Mengatasi persoalan itu, lanjut Prabowo, pihaknya menyusun strategi dorongan besar untuk mengatasi masalah inti ekonomi Indonesia. Dia mengklaim strategi yang disebutnya 'Big Push Strategy' itu diyakini mampu memecahkan persoalan dengan target-target strategis. Yakni, mencapai swasembada pangan dalam tempo dua tahun; mencapai swasembada energi dalam tiga tahun; dan menciptakan 28 juta lapangan kerja dalam tiga tahun.
Swasembada pangan dalam tempo dua tahun dengan meluncurkan strategi konversi hutan rusak menjadi lahan pertanian seluas 8 juta hektare. Rinciannya, lahan seluas 6 juta hektare untuk memproduksi 18 juta ton gandum per tahun. Asumsinya, per hektare lahan memproduksi 3 ton gandum. Pasuruan, sebutnya, adalah satu daerah yang menurutnya sudah sukses memproduksi gandum.

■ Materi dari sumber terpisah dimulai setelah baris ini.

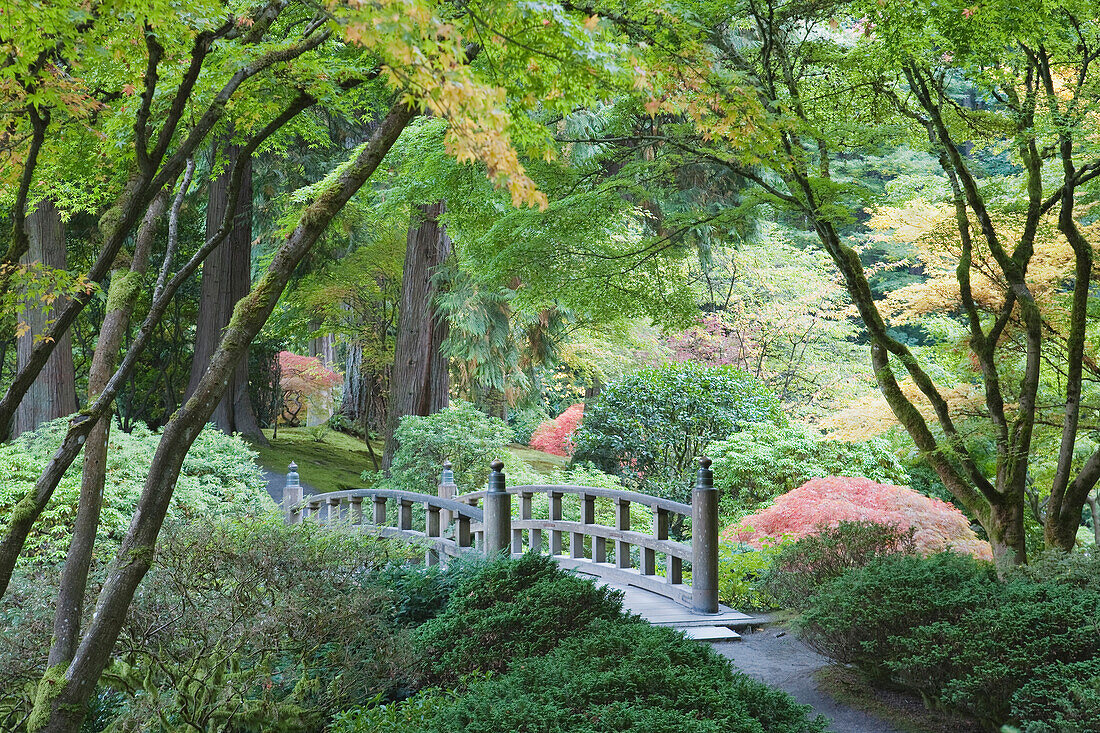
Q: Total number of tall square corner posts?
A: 4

Selanjutnya, disiapkan lahan seluas 1 juta hektare untuk memproduksi 10 juta ton beras per tahun dan jagung 1 juta ton per tahunnya. Total investasi yang dibutuhkan untuk membuka lahan seluas 8 juta hektare lahan produktif sebesar US$ 24 miliar atau US$ 3.000 per hektarenya.

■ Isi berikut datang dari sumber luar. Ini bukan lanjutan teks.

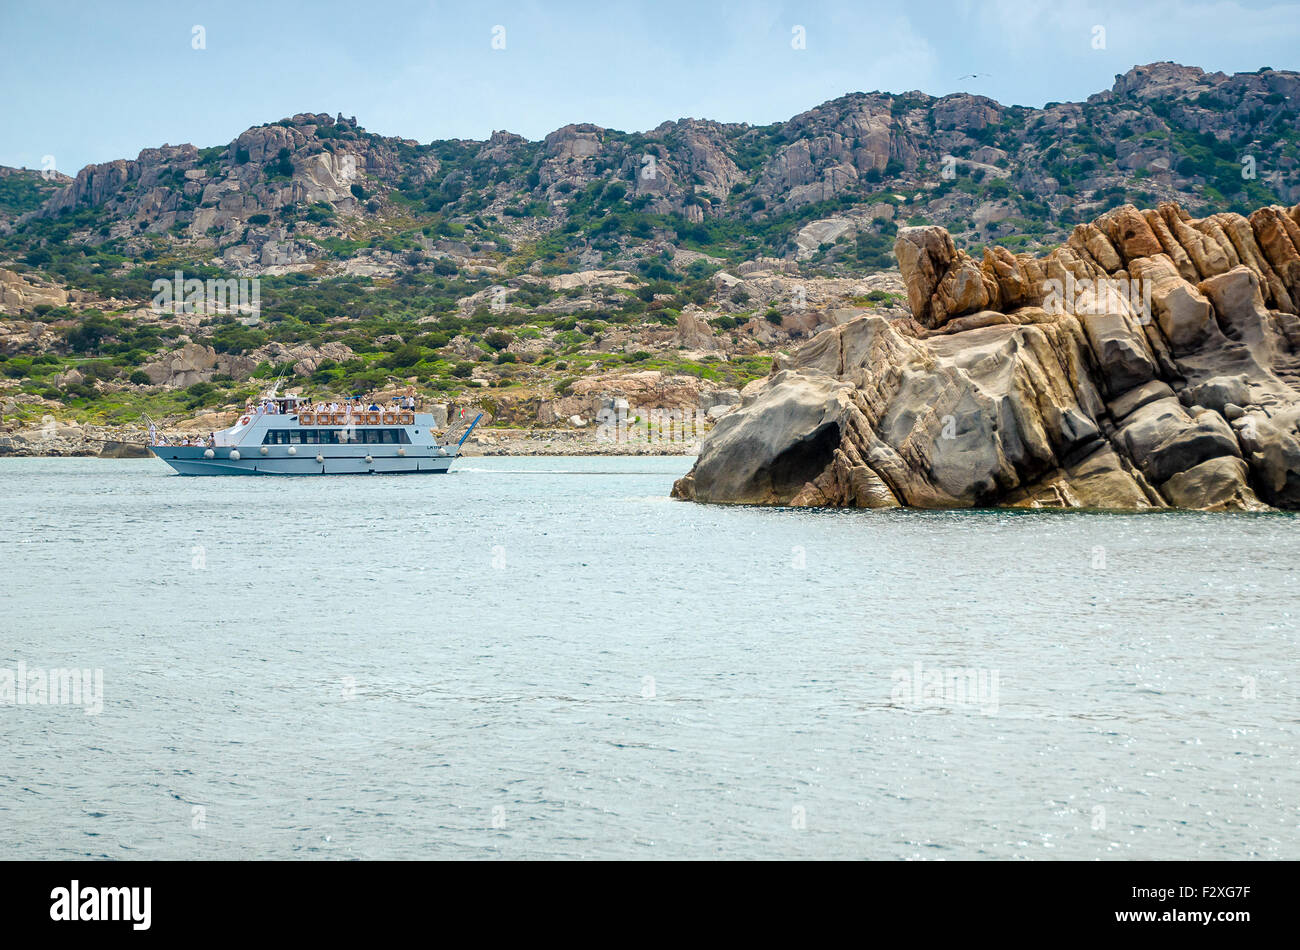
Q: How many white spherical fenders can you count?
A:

Adapun untuk swasembada energi dalam 3 tahun diperlukan lahan seluas 3 juta hektare. Rinciannya, penanaman singkong dan aren untuk hasilkan 36 juta ton bioethanol. Hal ini mampu mengurangi ketergantungan Indonesia terhadap impor BBM. Investasi yang diperlukan untuk ini sebesar US$ 3.000 per hektare atau US$ 18 miliar. Adapun soal kebijakan Uni Eropa terkait pembatasan impor minyak kelapa sawit, bisa dialokasikan untuk tambahan bahan baku biodiesel.
"Pada dua mega proyek itu diproyeksikan mampu menyerap 28 juta tenaga kerja. Ini dapat menekan angka pengangguran terbuka dan setengah terbuka secara signifikan," ujarnya sambil menyebutkan dengan strategi itu proyeksi pertumbuhan ekonomi Indonesia untuk kategori terendah saja akan mencapai 7 persen.
Hadir dalam acara tersebut, sejumlah tokoh nasional semisal Rachmawati Soekarnoputri, Titiek Soeharto, mantan KSAD Jenderal Pur Djoko Santoso, Fuad Bawazier, dan sejumlah tokoh lainnya.